We study a sequential fusion estimation problem for Markov jump multi-sensor systems with heavy-tailed noises. By modelling the noises as Student's t distributions, a sequential fusion estimation algorithm is designed by utilising the interacting multiple model method and Bayes' rule. To improve the robustness against measurement outliers caused by measurement heavy-tailed noise, an F-distribution detection strategy is designed to detect and reject the measurement outliers.
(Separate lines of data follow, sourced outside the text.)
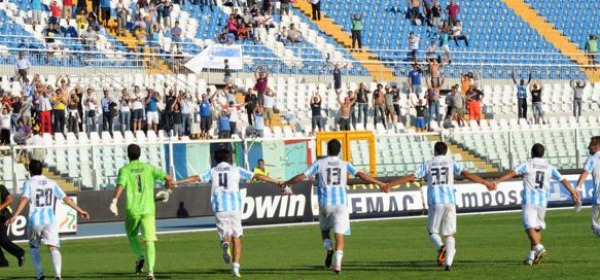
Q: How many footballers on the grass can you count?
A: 7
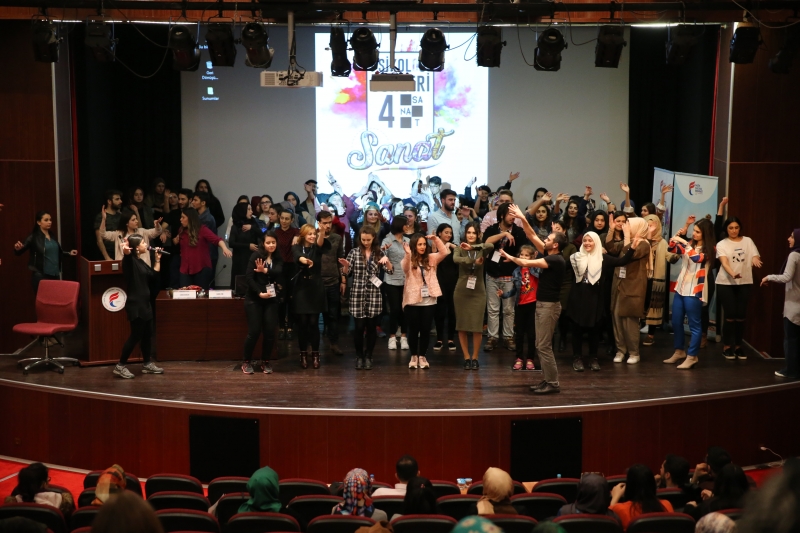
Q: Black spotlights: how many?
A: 14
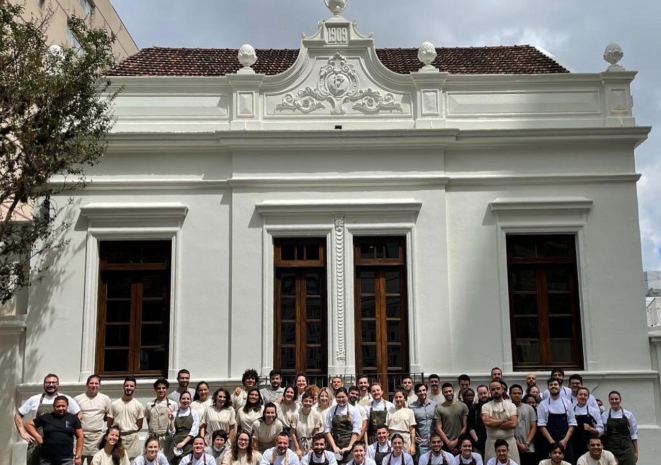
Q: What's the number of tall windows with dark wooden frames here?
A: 4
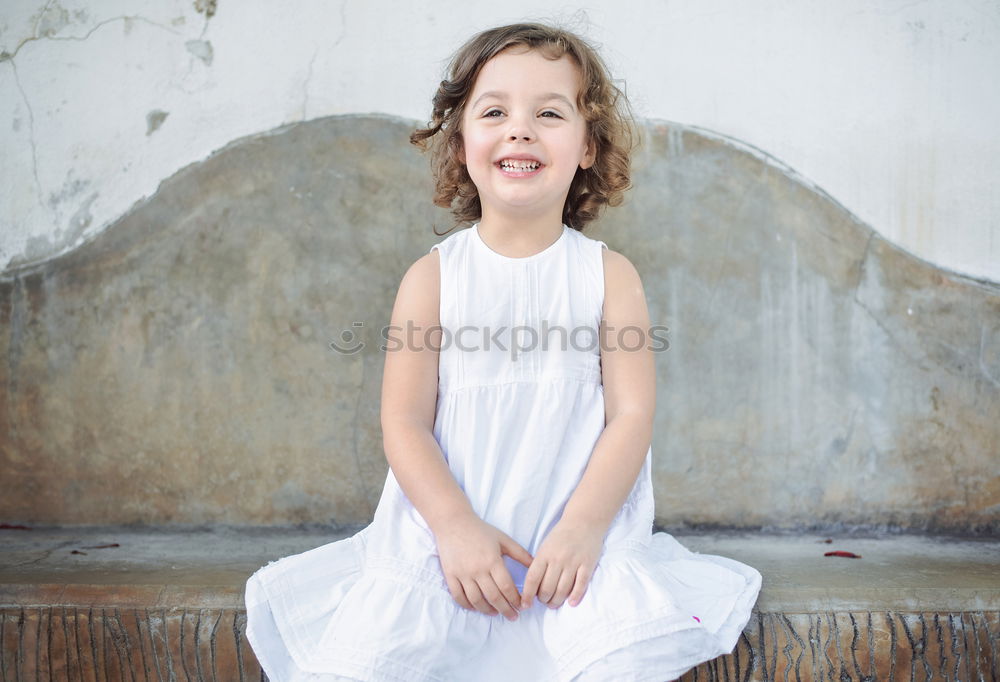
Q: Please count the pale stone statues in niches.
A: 0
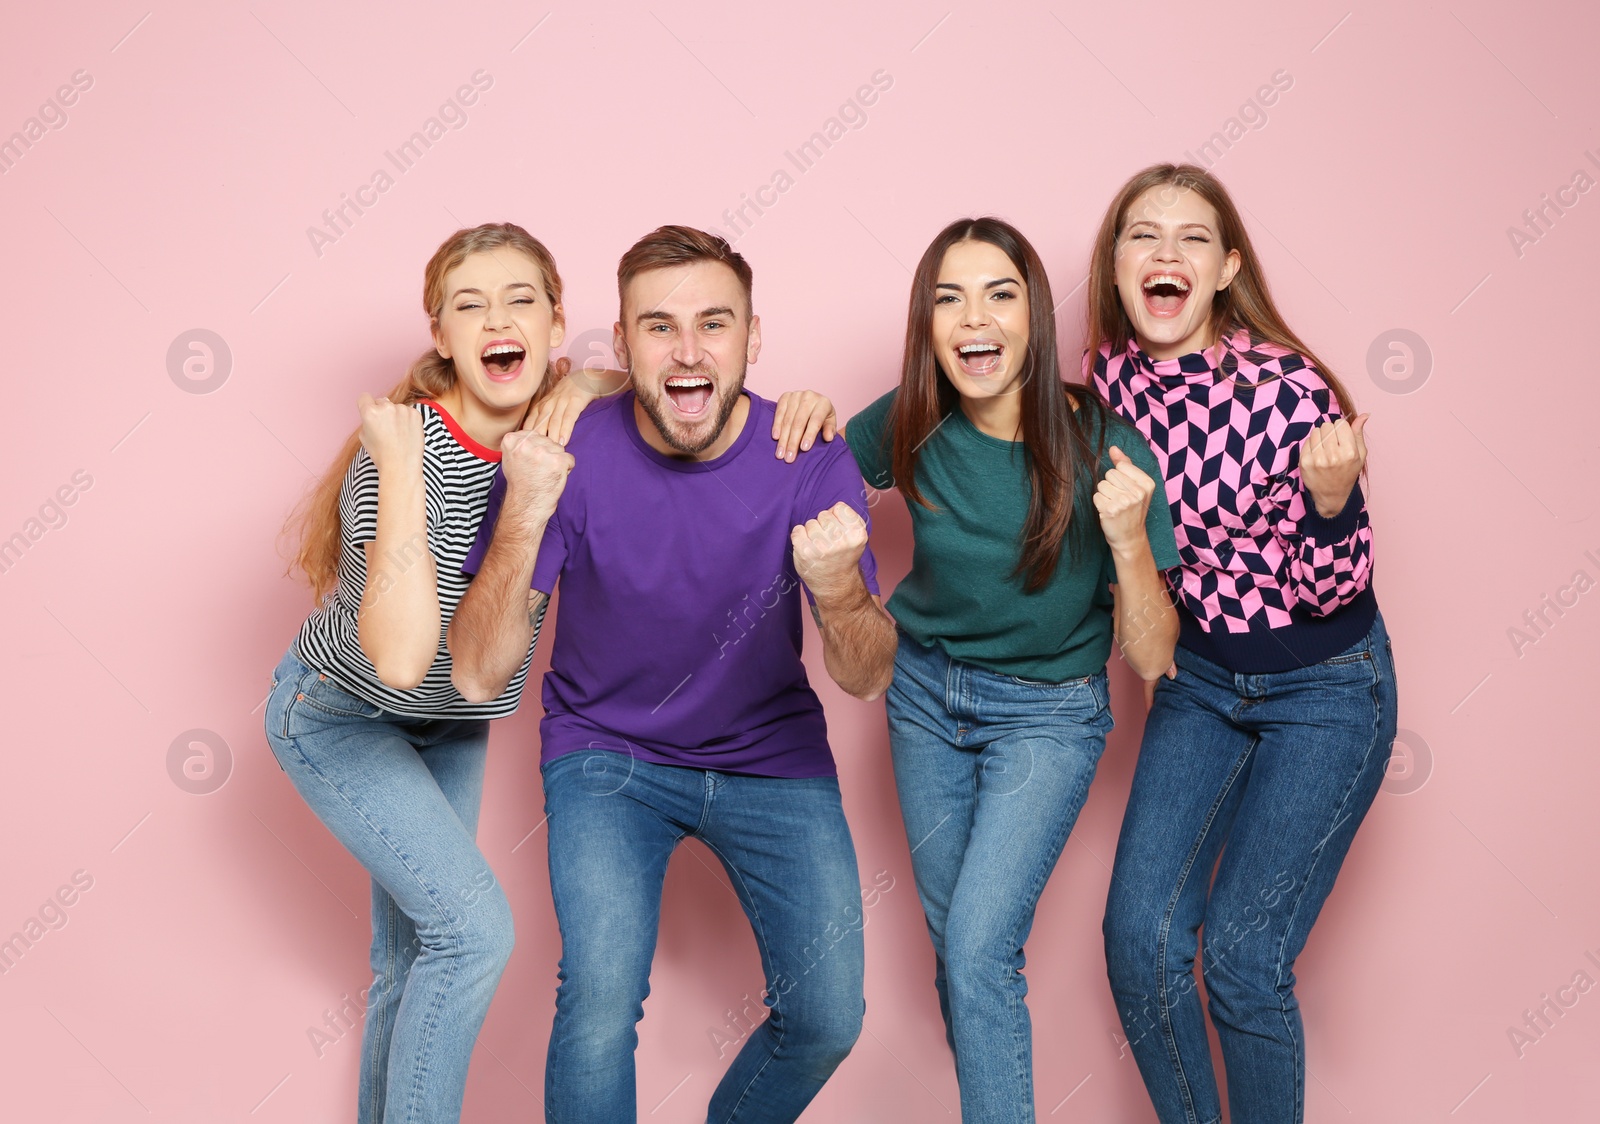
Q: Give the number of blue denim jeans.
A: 4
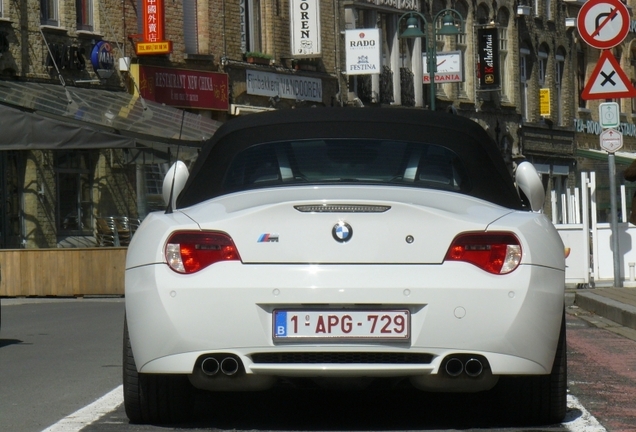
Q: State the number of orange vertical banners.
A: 1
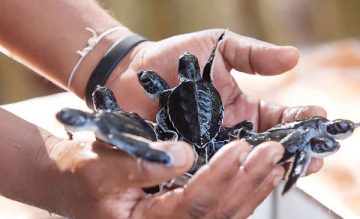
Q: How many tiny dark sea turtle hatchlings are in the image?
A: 6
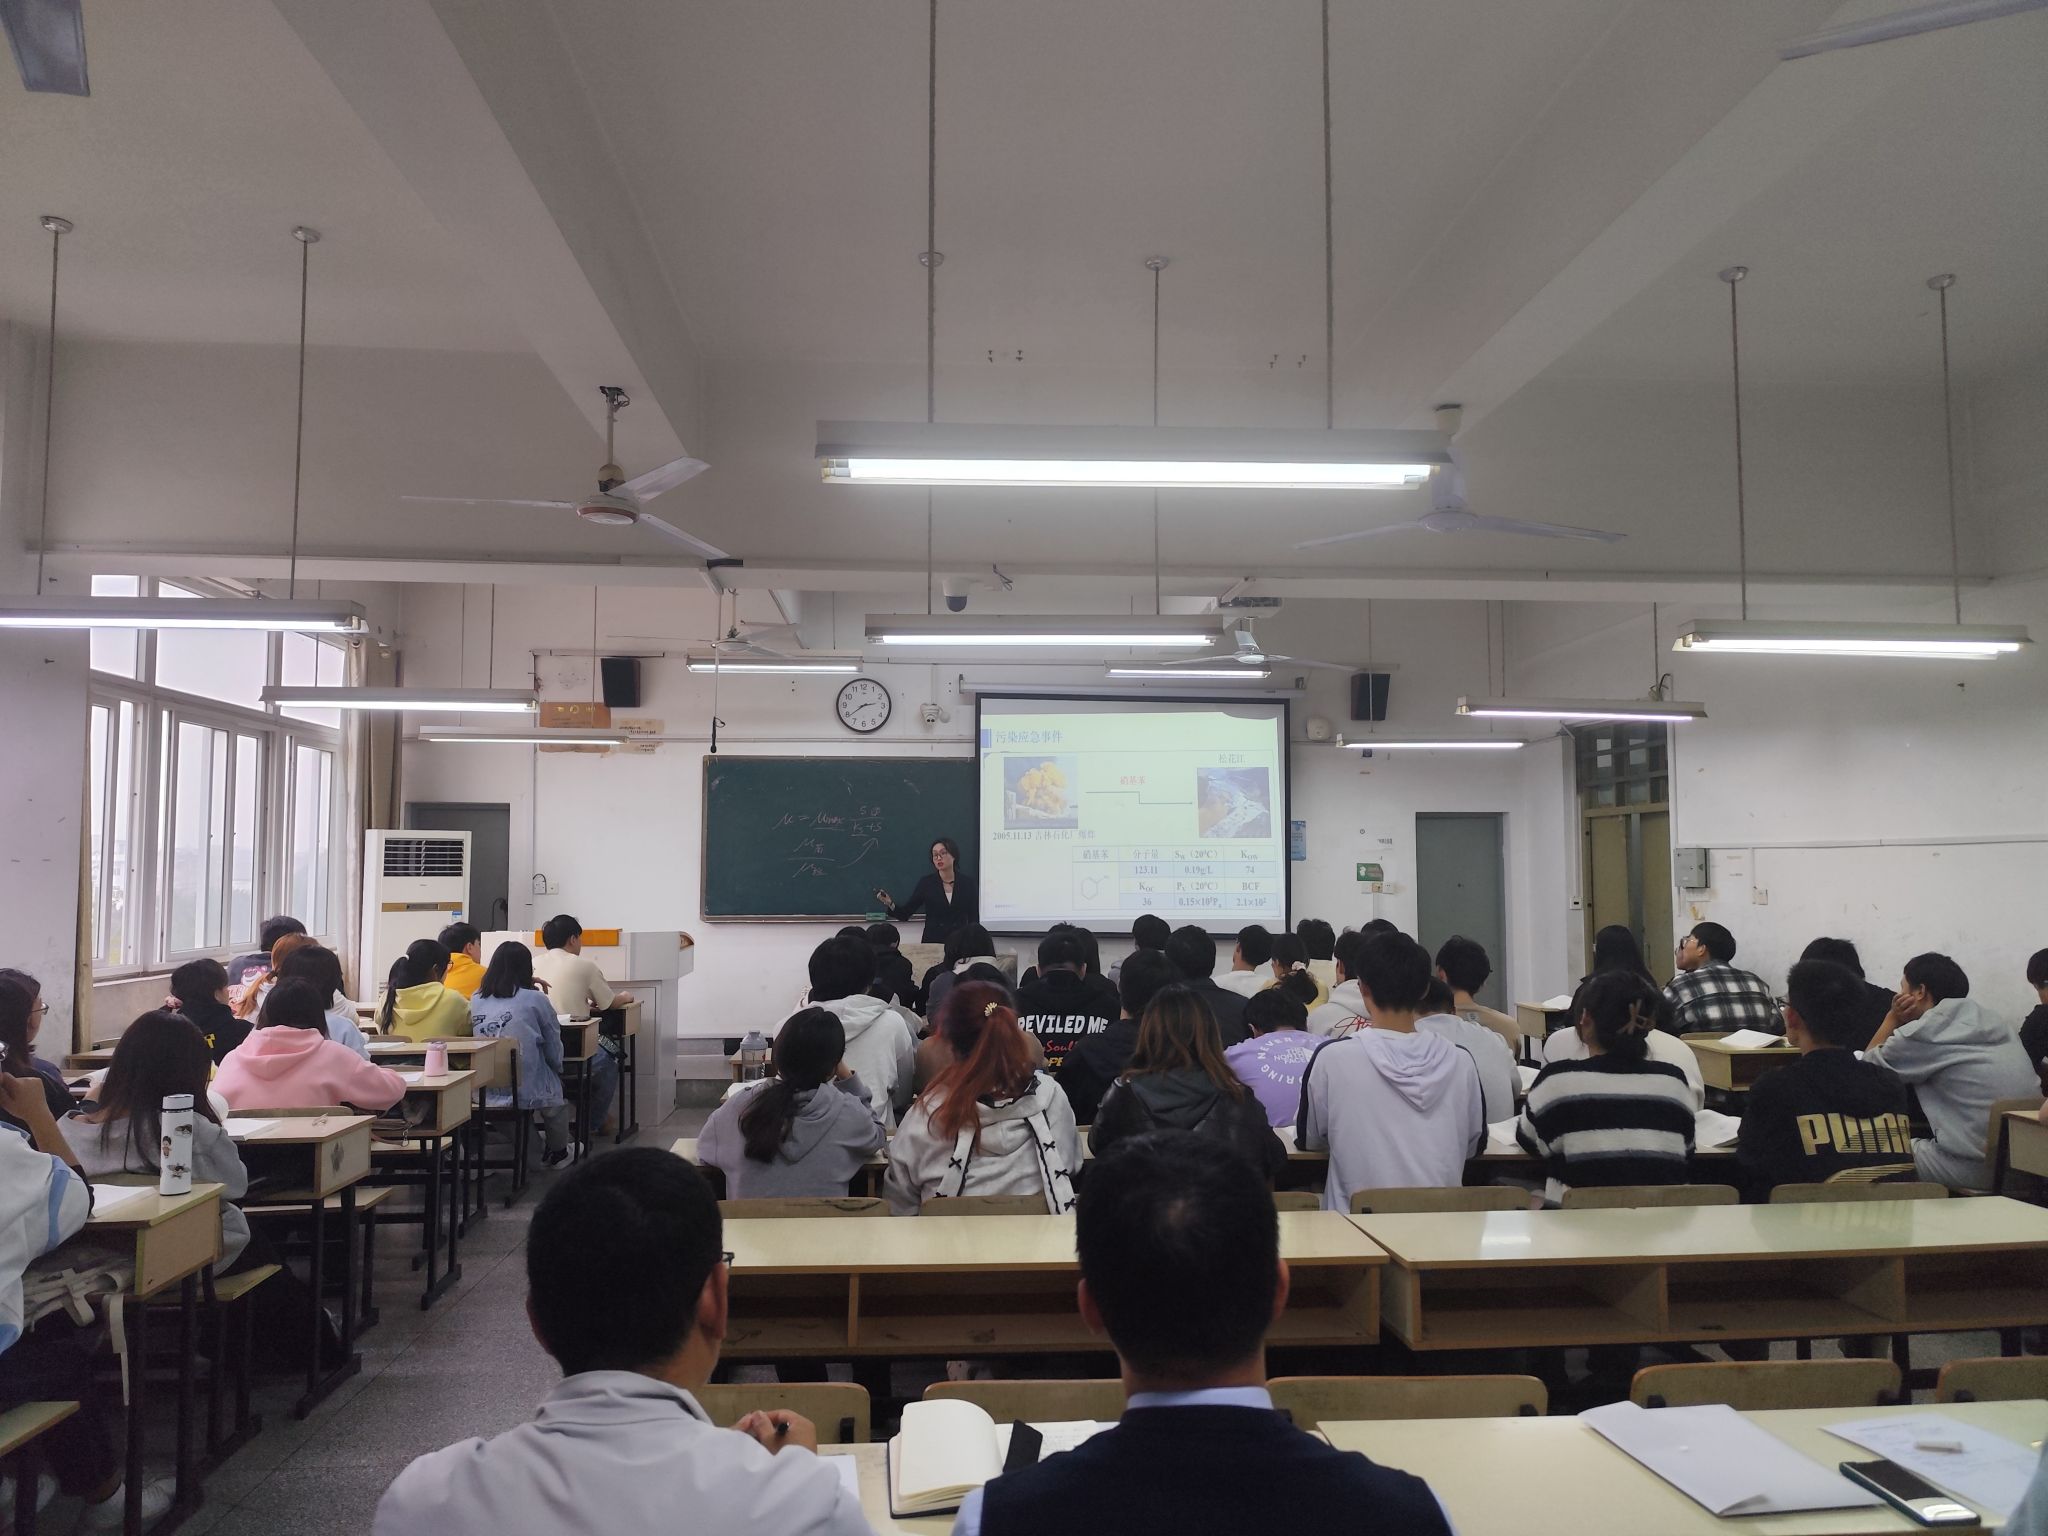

Simulation results demonstrate that the designed sequential fusion estimation algorithm can effectively fuse the measurements from multiple sensors, and the accuracy of the designed algorithm is superior to the existing interacting multiple model Student's t batch fusion algorithm and single model adaptive Student's t batch fusion algorithm when there exist model switching and disturbances with heavy-tailed property.

Suggested Citation

  • Hui Li & Liping Yan & Yuqin Zhou & Yuanqing Xia & Xiaodi Shi, 2023. "Sequential fusion estimation for Markov jump systems with heavy-tailed noises," International Journal of Systems Science, Taylor & Francis Journals, vol. 54(9), pages 1910-1925, July.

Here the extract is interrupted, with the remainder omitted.